Un posto pieno di problemi ma il miglior posto in cui vivere
Leggere Camilleri per un siciliano significa ritrovarsi dinanzi a questo principio: la Sicilia farà pure schifo, ma è il posto migliore in cui vivere.
Alcuni individuano nella vita lenta della Sicilia la vera bellezza, l’ideale di quest’isola nel mediterraneo, in cui il lavoro scarseggia, i potenti sembrano vivere al di sopra della legge e le regole non scritte spesso hanno più peso di quelle inserite nel codice penale.
In Camilleri, però, la bellezza sta in qualcosa di diverso, di indecifrabile, che io provo a racchiudere in una parola precisa: autenticità. I siciliani di Camilleri sono autentici, nel bene o nel male. Sono vivi, vividi, vibranti e condividono un modo di ragionare e di fare che sarebbe incomprensibile per chi è estraneo alle logiche dell’isola. Camilleri dipinge un “cuore” nei suoi protagonisti, un cuore che ha bisogno di schiettezza, sincerità, di comunicazione diretta e di compromessi a fin di bene. Questo modo di esistere è il più potente nucleo di sicilianità presente nell’opera camilleriana.
È chiaro che si potrebbe banalizzare il tutto, dicendo che sono luoghi comuni e che anche un meridionale non potrebbe capire il comportamento dei settentrionali. Ma è tutto diverso, e penso di essere la persona giusta per dirlo. Perché per noi è sempre viva la necessità della scelta: restare o partire. Molto più che nel resto d’Italia. Accettare il limite e le cose che non funzionano o ammazzarsi di nostalgia in un’altra parte del mondo. Per noi la scelta di rimanere è sempre una scelta complicata, sofferta. È accettare di rinunciare a tante occasioni, per il piacere di un pranzo davanti al mare. È accettare di ingoiare bocconi amari per quel marcio che domina logiche sociali e lavorative, per rimanere in un posto dove ci si capisce con uno sguardo, dove tutti parlano la nostra lingua.

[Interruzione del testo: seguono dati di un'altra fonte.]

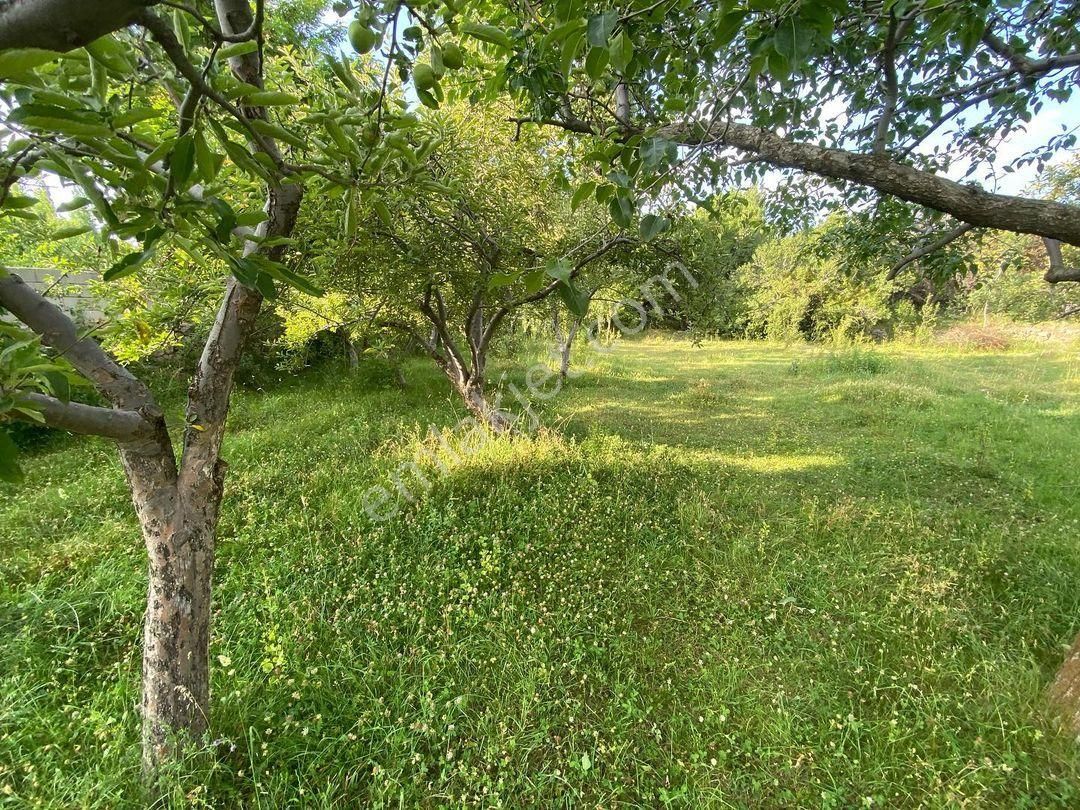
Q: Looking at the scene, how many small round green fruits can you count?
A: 3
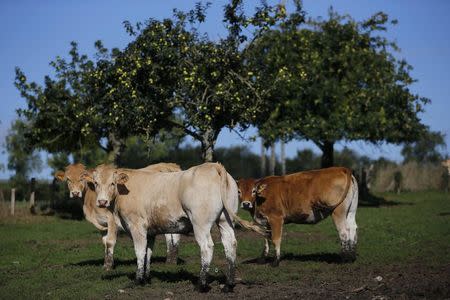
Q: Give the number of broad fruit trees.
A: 3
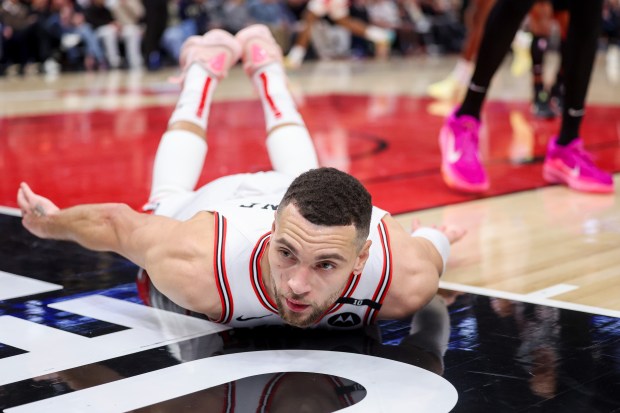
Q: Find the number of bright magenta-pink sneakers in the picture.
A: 2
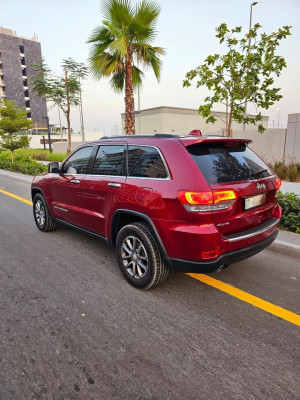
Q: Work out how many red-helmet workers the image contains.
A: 0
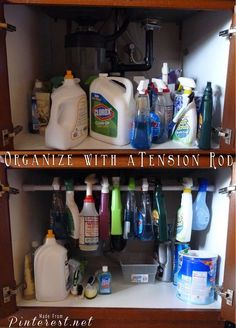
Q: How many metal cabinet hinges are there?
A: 8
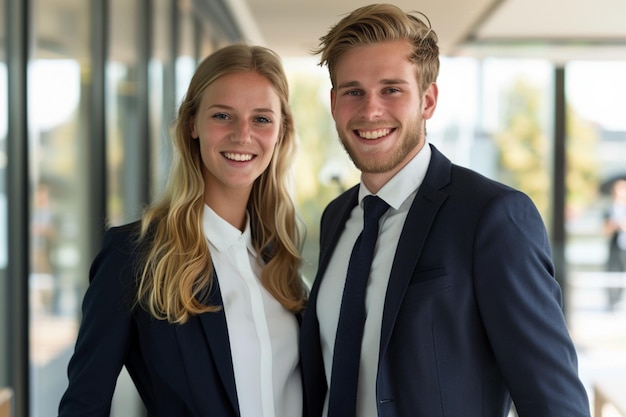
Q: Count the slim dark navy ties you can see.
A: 1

Camilleri ha ritrovato mille e mille volte la dolcezza di casa, creando un personaggio che ha sempre scelto la strada più difficile: quella di essere onesto e integro in un posto in cui era difficile esserlo, in un posto da cui non si sarebbe allontanato per nulla al mondo. Perché anche se è un posto pieno di problemi, la Sicilia rimane il più bel posto in cui vivere.
NON DIMENTICARE LA LEZIONE DI CAMILLERI
Conoscere e approfondire la figura e la letteratura di Camilleri mi è servito, mi ha fatto capire l’importanza dei suoi messaggi. Ho avuto modo di rilevare la necessaria moralità dei suoi romanzi, con cui l’autore ha provato ad arricchire il pubblico, per renderlo un po’ più simile al suo Montalbano. E io voglio concludere quest’articolo, ribadendo il valore dell’opera di Camilleri e l’importanza di fare proprie l’autenticità e l’onestà trasmesse nei suoi libri, come strumenti di condotta imprescindibili per ambientarsi anche nei contesti più scomodi e corrotti.